Starring: Jamie Foxx, Gerard Butler, Bruce McGill
Directed by: F. Gary Gray (“Be Cool”)
Written by: Kurt Wimmer (“Street Kings”)
It’s evident in the opening scene of “Law Abiding Citizen” that director F. Gary Gray (“Be Cool”) wants to move the film along at a fairly quick pace. It would have been beneficial, however, if he and screenwriter Kurt Wimmer (“Street Kings”) actually looked before they leaped into a story buried in illogical scenarios and faux moral empathy. Instead, the two lunge forward without haste and end up turning an interesting idea into an absurd revenge flick mismatched with psychological mayhem.
Ten years after the brutal murders of his wife and daughter, Clyde Shelton (Gerard Butler) resurfaces to avenge their deaths by bringing down not only the two men who committed the crimes, but also the judicial system that failed to bring any closure to his personal tragedy.
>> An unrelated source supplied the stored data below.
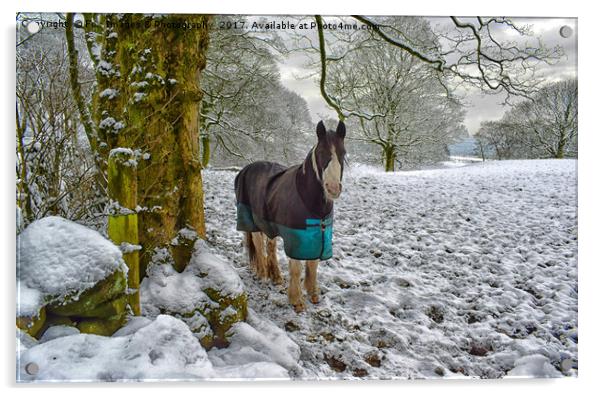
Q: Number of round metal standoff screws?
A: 4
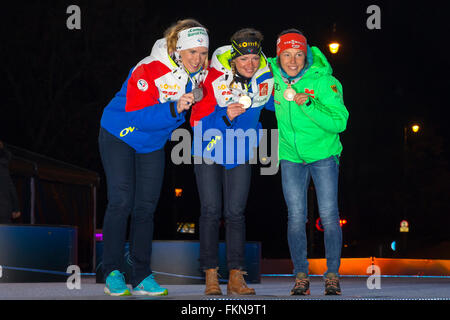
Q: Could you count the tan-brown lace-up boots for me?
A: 2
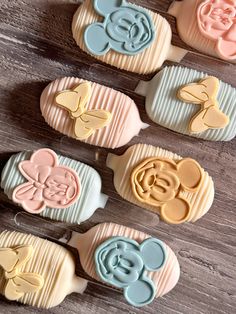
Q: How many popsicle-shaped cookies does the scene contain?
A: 8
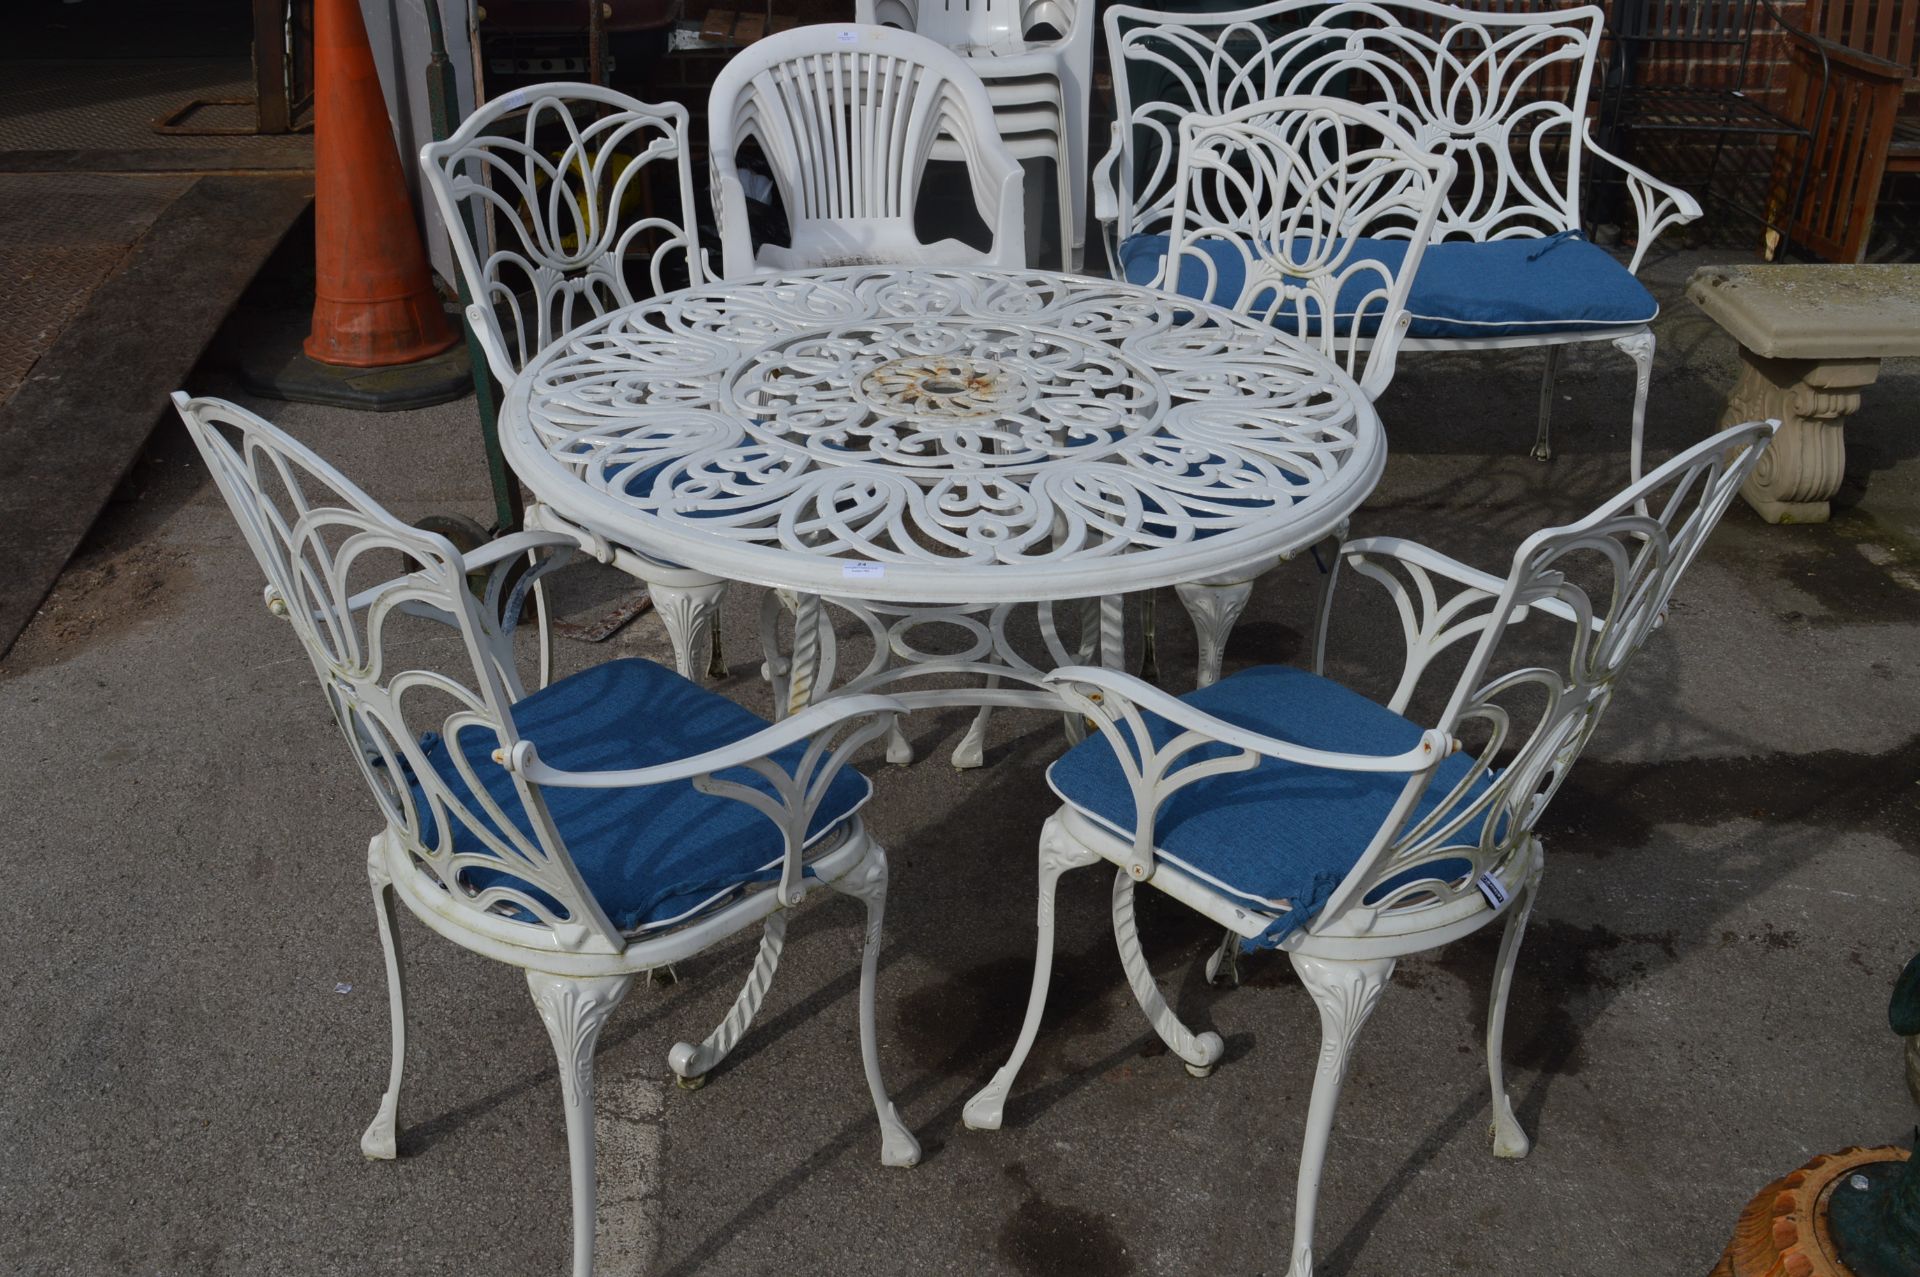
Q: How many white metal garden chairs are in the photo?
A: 4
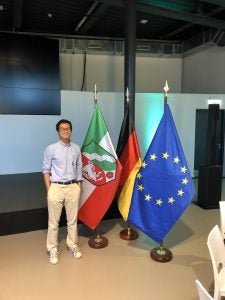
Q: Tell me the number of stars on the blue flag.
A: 12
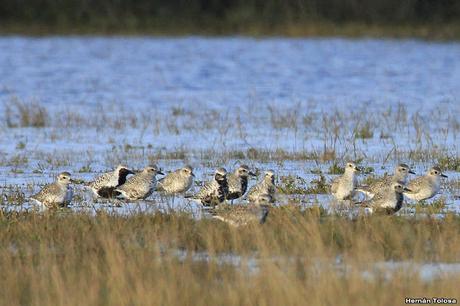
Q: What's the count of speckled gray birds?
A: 12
When one of the killers agrees to testify against his accomplice, Philadelphia Assistant District Attorney Nick Rice (Jamie Foxx) cuts a deal that sends one man to death row and the other to prison for a short stay because of his testimony.
“Some justice is better than no justice at all,” Nick explains.
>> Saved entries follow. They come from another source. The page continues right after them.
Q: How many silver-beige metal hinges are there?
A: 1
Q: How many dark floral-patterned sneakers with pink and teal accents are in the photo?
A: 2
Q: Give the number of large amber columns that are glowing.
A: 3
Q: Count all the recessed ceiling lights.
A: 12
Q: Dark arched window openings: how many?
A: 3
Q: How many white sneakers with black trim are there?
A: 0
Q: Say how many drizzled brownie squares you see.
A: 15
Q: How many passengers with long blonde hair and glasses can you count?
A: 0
The loophole in the system doesn’t sit well with Clyde who, after a decade, comes out of mourning just in time to violently punish his family’s murderers. But that’s not nearly enough payback for Nick. He is also seeking vengeance against everyone involved in the case including the defending lawyer, the presiding judge, and the entire District Attorney’s Office. If that’s not daring enough, Clyde has chosen to pull all this off in the confines of a prison cell.
As he mysteriously carries out vengeful death after vengeful death behind bars, Clyde continues to be an enigma for Nick who can’t figure out how he is methodically picking off his colleagues and friends. More important than the kills themselves is whether or not Clyde’s tactical marathon of death will makes much sense once his means are revealed.
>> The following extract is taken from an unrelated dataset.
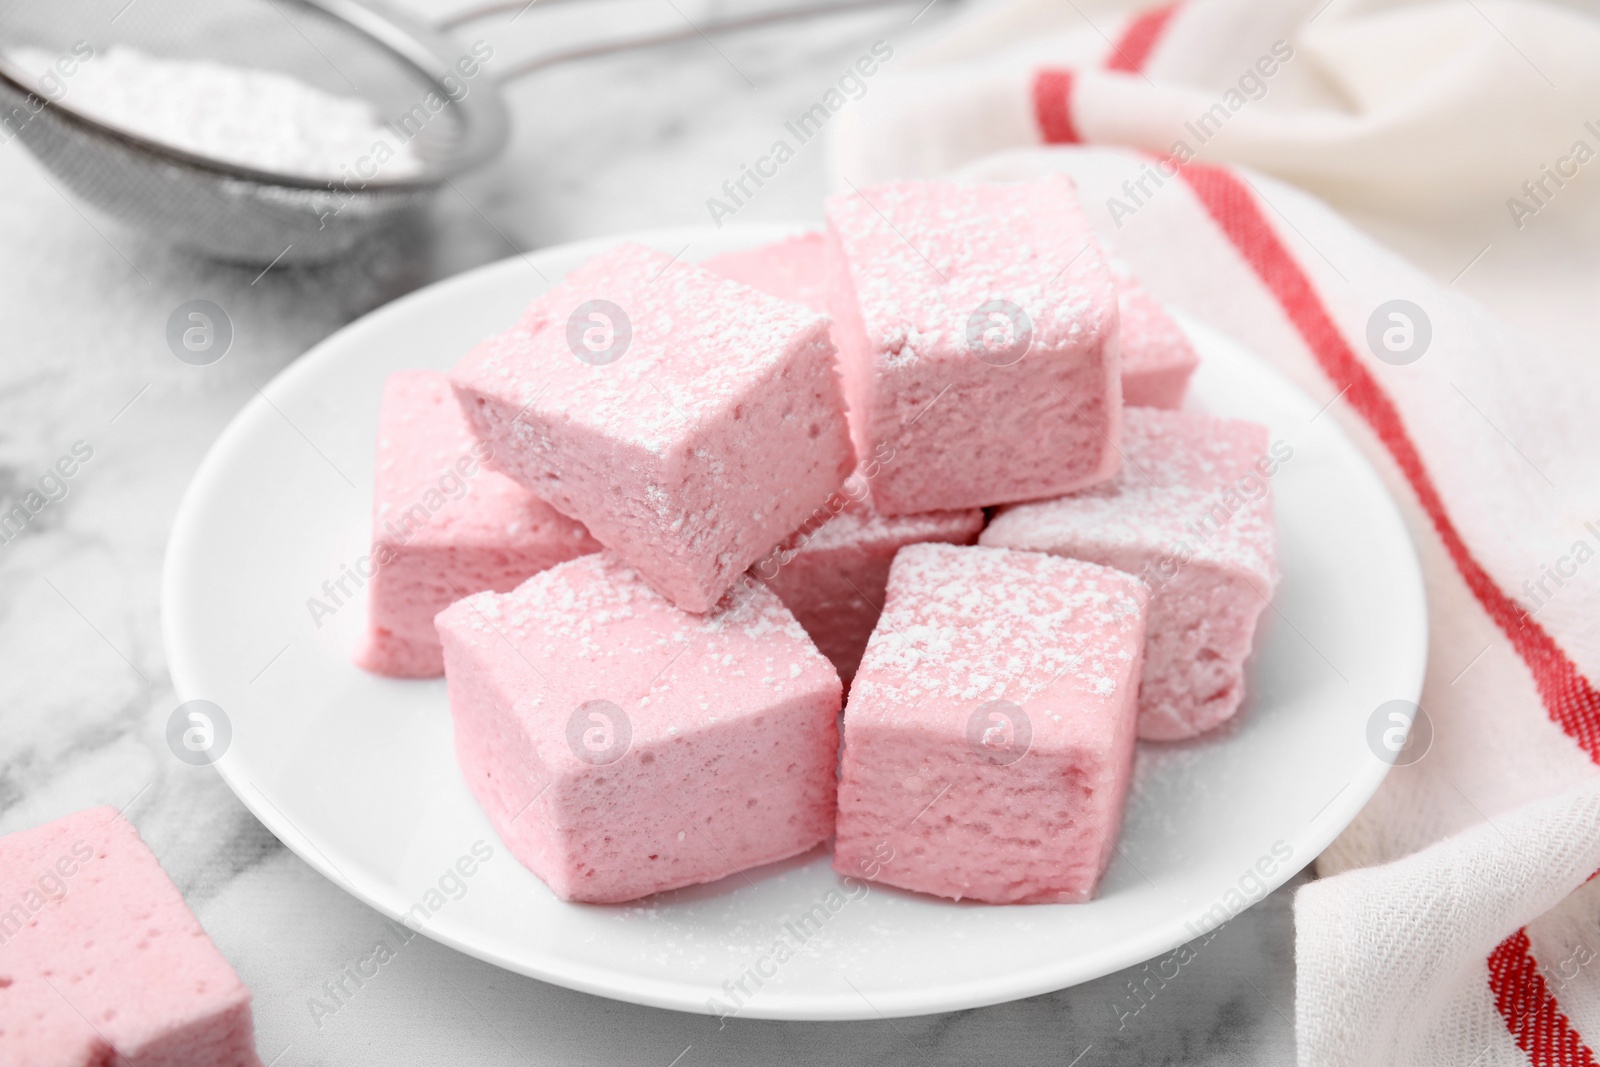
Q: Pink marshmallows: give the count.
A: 10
Sadly, when that moment comes, the twist in the story is rather lame. While the build-up is sometimes entertaining in short spurts, there’s nothing remotely believable in the payoff. Even when an explanation for Clyde’s talents is exposed, it’s washed over as if screenwriter Wimmer was embarrassed of his own plot choices.
And well he should be. “Law Abiding Citizen” isn’t ashamed to profess its desire to be as intelligent of a crime thriller as “Seven” or “Silence of the Lambs,” but with a loosey-goosey script and a laughable take on social issues the movie ends up stuck in wannabe status without any chance of parole.